You were alone there. I said I needed to see you before they euthanized you. A nurse said she could facetime me in. I was so afraid and so grateful. There was a wave made of white foam and a riptide. I saw your little batface—one eye blinking slower than the other. You didn’t seem to be in pain. They’d put you on pain meds by then. You were laying on your side, your head up and nodding. I said hi to you. Hi Mommy’s babygirl. And you weren’t responsive to my voice. What happened? I was outside in midtown. Sitting on the wooden ledge of a café, making a seat out of nothing because I couldn’t do anything standing. People walked by as I crooned into the front camera on my phone. Hi baby and hi baby and hi my little baby dog until I said my last words to you.
I thanked you for loving me and for letting me love you. I thanked you for saving my life and being the bright light that I didn’t know I needed until I knew. I tried to forget that there was at least one stranger I didn’t know, listening to me say my last words to you, holding a phone so I could see you before injecting you with a liquid that would extinguish you, immediately. I said that I looked forward to seeing and knowing you and loving you in another lifetime. That I was grateful that I got to know and love you this lifetime. That I was so sorry for what happened, it was a horrible accident, a horrible accident, a horrible accident.

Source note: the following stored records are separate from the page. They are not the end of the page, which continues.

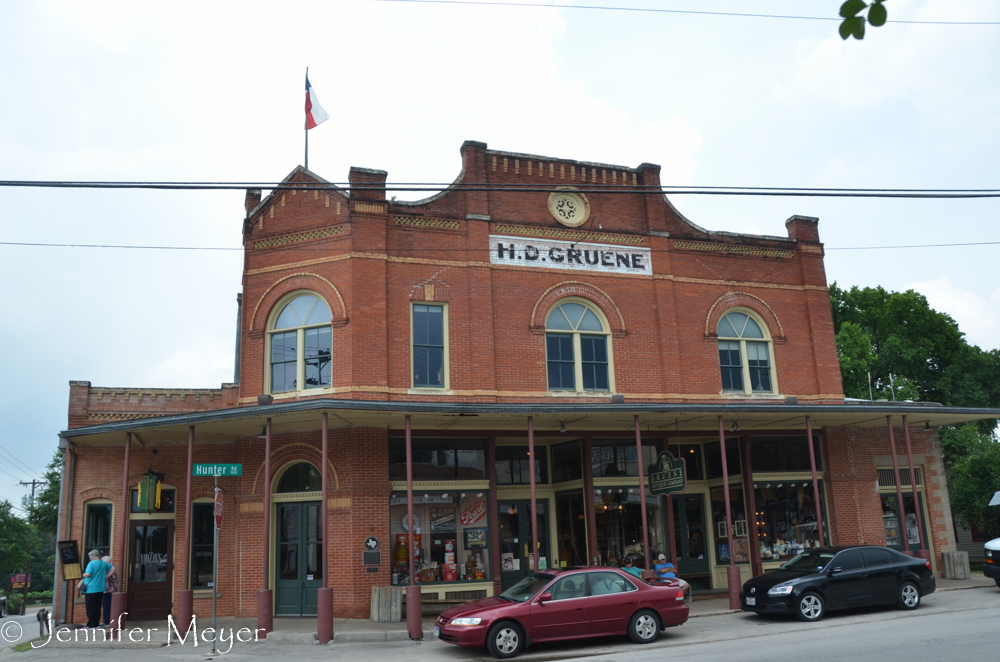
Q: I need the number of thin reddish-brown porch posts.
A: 11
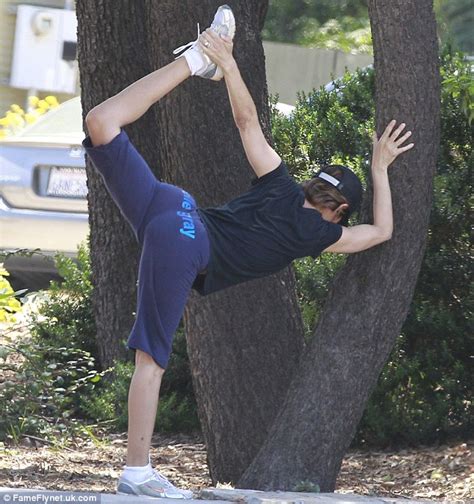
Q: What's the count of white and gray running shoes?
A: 2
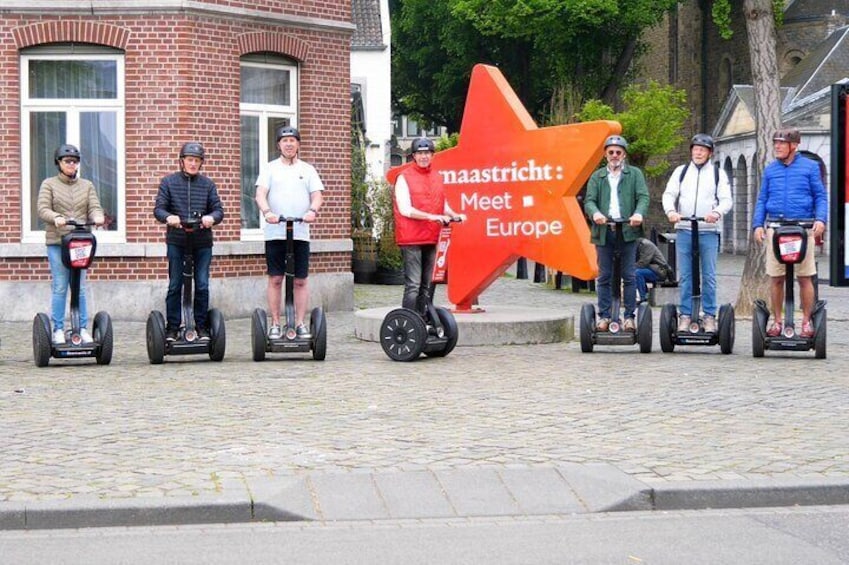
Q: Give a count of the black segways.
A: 7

The vet let me know that he was injecting the liquid. Your head dropped immediately. Neck went limp and you were gone. I saw the vet for the first time from a weird angle, he repeated that he was so so sorry before hanging up the facetime call.

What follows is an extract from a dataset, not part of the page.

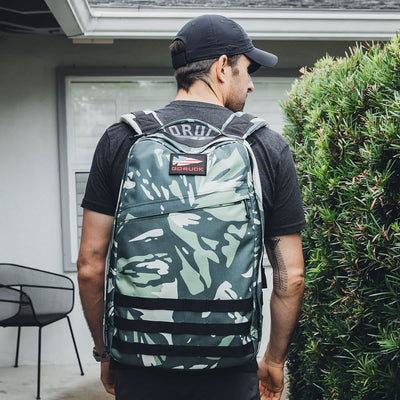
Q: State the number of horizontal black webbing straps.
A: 3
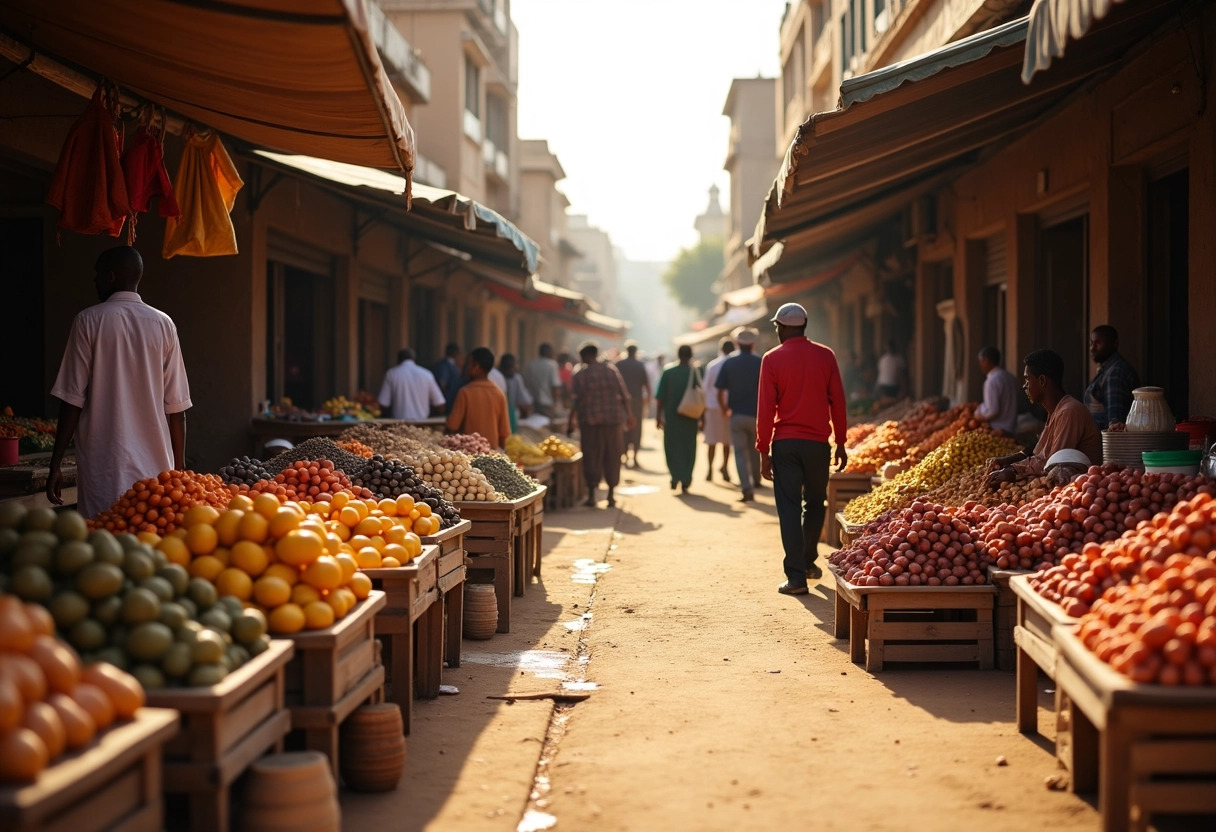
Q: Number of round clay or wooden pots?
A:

I bawled on the side of the street. I cried with a knot in my throat all through the street. I called my grandma and she cried with me (you were the only dog I’ve ever seen my grandma hold and pet and love and buy Christmas presents for!). I told all my friends that I was planning to spend time with during my brief visit about you immediately—they prepared to hold me in my grief. They made me tea and rubbed my back and hugged me and sat with me and held my hands as I made calls and made arrangements—to retrieve your collar or put words on a commemorative urn. They went to dance classes with me and checked in while they were at work on breaks and ate food with me and took me to the beach with a bouquet of flowers to make my offering. They lead me in ceremony. They lead me to the rivers they knew so that I could talk to you from thousands of miles away and at least one dimensional plane apart. They gave me stuffed animals to keep with me to talk to in your absence and reminded me of grief as a cycle and love as a part of the same cycle, and the act of honoring love by grieving. They texted me to remind me to eat food and drink water. They gave me sunglasses to wear on the train because I couldn’t ride a stop without hiccupping into a good cry remembering that you wouldn’t be home when I got back. They sent their love because they knew how big of a loss this was for me—because they loved you too.

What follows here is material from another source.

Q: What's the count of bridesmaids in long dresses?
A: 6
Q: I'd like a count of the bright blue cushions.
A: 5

You gave me the confidence to build strong community (you were the social one!). Because of it, I am held fully in my loss of you. Thank you for being my babydog. And for being so much more than my babydog. I hope you are enjoying life as a brilliant idea reincarnated over and over again and shared between loving people. I hope you are enjoying life as a lightening bolt or an electric current flying through as much space as you dare to inhabit. I know you’re wild and offleash like you should be. I’ll make sure to leave a few treats on my altar for you in case you ever have enough time to stop by for a moment to visit.